Now, it’s time for the “D” part—divestitures—to claim the spotlight.
After a historic run of U.S. E&P industry consolidation, producers are now pruning their portfolios to consider sales of non-core assets to pay down debt.
But in the days of shale scarcity, producers might not be willing to part with highly coveted operated inventory, especially in the Permian Basin.
Kaes Van’t Hof, President and CFO at Diamondback Energy, told investors just as much.
“I think we’re going to be very, very stingy on keeping operated properties in the Permian because they’re kind of worth their weight in gold right now,” Van’t Hof said during Diamondback’s second-quarter earnings call.
Diamondback plans to tap parts of its portfolio to reduce debt after a $26 billion acquisition of private Midland Basin producer Endeavor Energy Resources; The deal is still pending regulatory approval.
The upstream M&A scramble that Diamondback has jumped into was fueled by a frantic need for drilling inventory. Experts say most operators aren’t going to turn around and give quality inventory away to a competitor.
U.S. producers haven’t always been this parsimonious, said Andrew Dittmar, principal M&A analyst for Enverus Intelligence Research.
“In an earlier cycle of consolidation, it was always a feeling by the bigger public companies that you could sell inventory now—and if you needed it down the road, you could always buy back in,” Dittmar said.
But operators are scared that it could be too challenging and expensive to buy back that lost inventory in the future, he said.
Frankly, most major producers really don’t need to sell operated inventory right now.
Debt levels are extremely low—some suggest the industry may be too conservatively underleveraged—cash flows are robust and balance sheets are near the healthiest they’ve ever been in the sector’s long history.
Public E&Ps Matador Resources and Vital Energy have both been standout buyers in the Permian over the past two years, but neither company is planning to sell off operated inventory packages to reduce debt.
Both plan to de-lever toward their preferred target ratios over the next year using bigger buckets of organic cash flows, Dittmar said.
That bucks a historic trend, where big acquisitions beget portfolio “rightsizing” and eventual sales of non-core operated assets, Dittmar said.
But this isn’t your granddaddy’s A&D market, and the shale revolution of the last decade has evolved.

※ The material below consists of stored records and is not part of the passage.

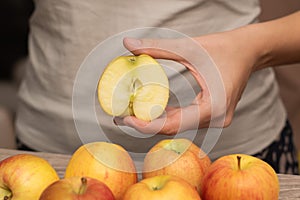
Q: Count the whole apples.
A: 6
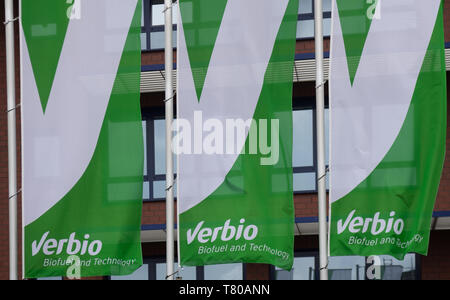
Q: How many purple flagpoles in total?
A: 0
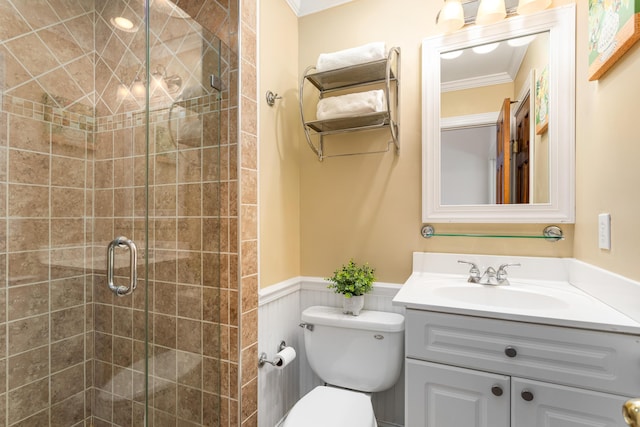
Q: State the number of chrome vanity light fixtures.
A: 1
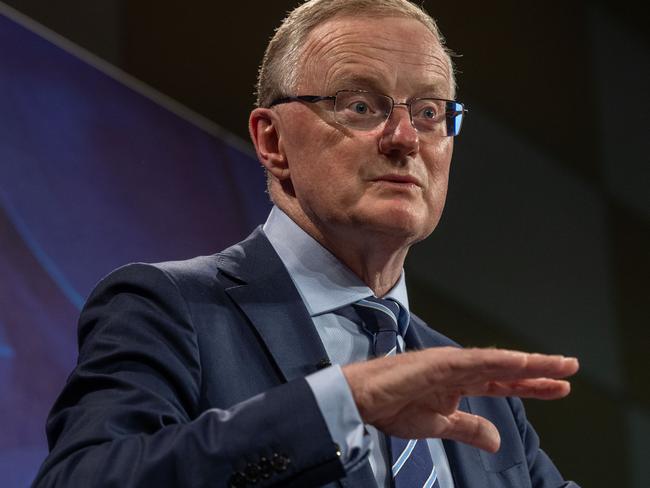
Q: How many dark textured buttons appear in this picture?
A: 4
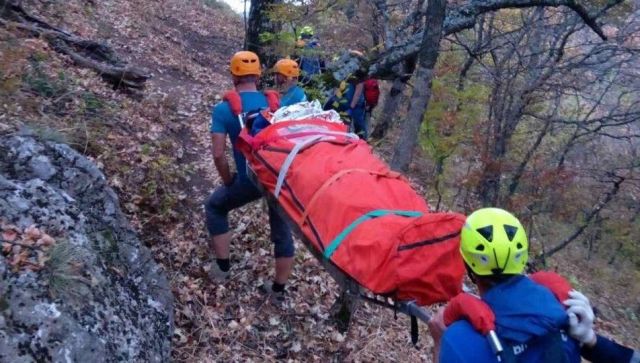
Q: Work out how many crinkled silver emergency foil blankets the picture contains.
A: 1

Tier 2 locations are quickly turning into coveted Tier 1 inventory. Tier 3s are dressing up for the Tier 2 dance. E&Ps are turning over stones in mature shale plays to tout recompletion and refrac projects.
Yesterday’s non-core inventory is suddenly creeping into next year’s multimillion-dollar development program.
M&A experts and investment bankers, who had licked their lips in anticipation of a deluge of post-transaction divestiture activity, have been left scratching their heads.
Instead of marketing operated inventory packages from the big publics, they’re shopping smaller non-operated asset stakes, PDP blowdown plays, minerals and royalties packages, midstream interests and other ancillary items that can generate value for sellers.
Still, many of those experts expect a wave of divestiture activity following a prolonged period of E&P portfolio rationalization.
The wave, it appears, is starting to build momentum.
Starting to play D
Occidental Petroleum might give us the clearest lens into the modern upstream A&D playbook.
Occidental closed a $12 billion acquisition of private producer CrownRock on Aug. 1. The deal gives Oxy an immediate boost in the core of the Permian’s Midland Basin and is immediately accretive to free cash flow.
But Oxy paid up for CrownRock, at 6.3x the company’s 2024 cash flow or $71,000/boe of production, according to analysts at Truist Securities.
While that’s pricey, it’s not uncommon for the highest-quality acreage left in the Permian Basin. In its $60 billion acquisition of Pioneer Natural Resources, Exxon Mobil paid nearly $92,000/flowing boe of production. In its Endeavor acquisition, Diamondback is paying approximately $72,000 per flowing boe.
The CrownRock deal also pushes Oxy further into debt. To reduce its debt to $15 billion, management said it plans to divest $4.5 billion to $6 billion of domestic assets.
Oxy is pulling several different levers to monetize its portfolio.
The most notable package to hit Oxy’s chopping block so far has been the Barilla Draw package in the southern Delaware Basin.
Occidental sold the assets to nearby operator Permian Resources for $817.5 million.
The Barilla Draw assets included approximately 29,500 net acres and 9,900 net royalty acres in Reeves County, Texas, in the southern portion of the Permian’s Delaware Basin.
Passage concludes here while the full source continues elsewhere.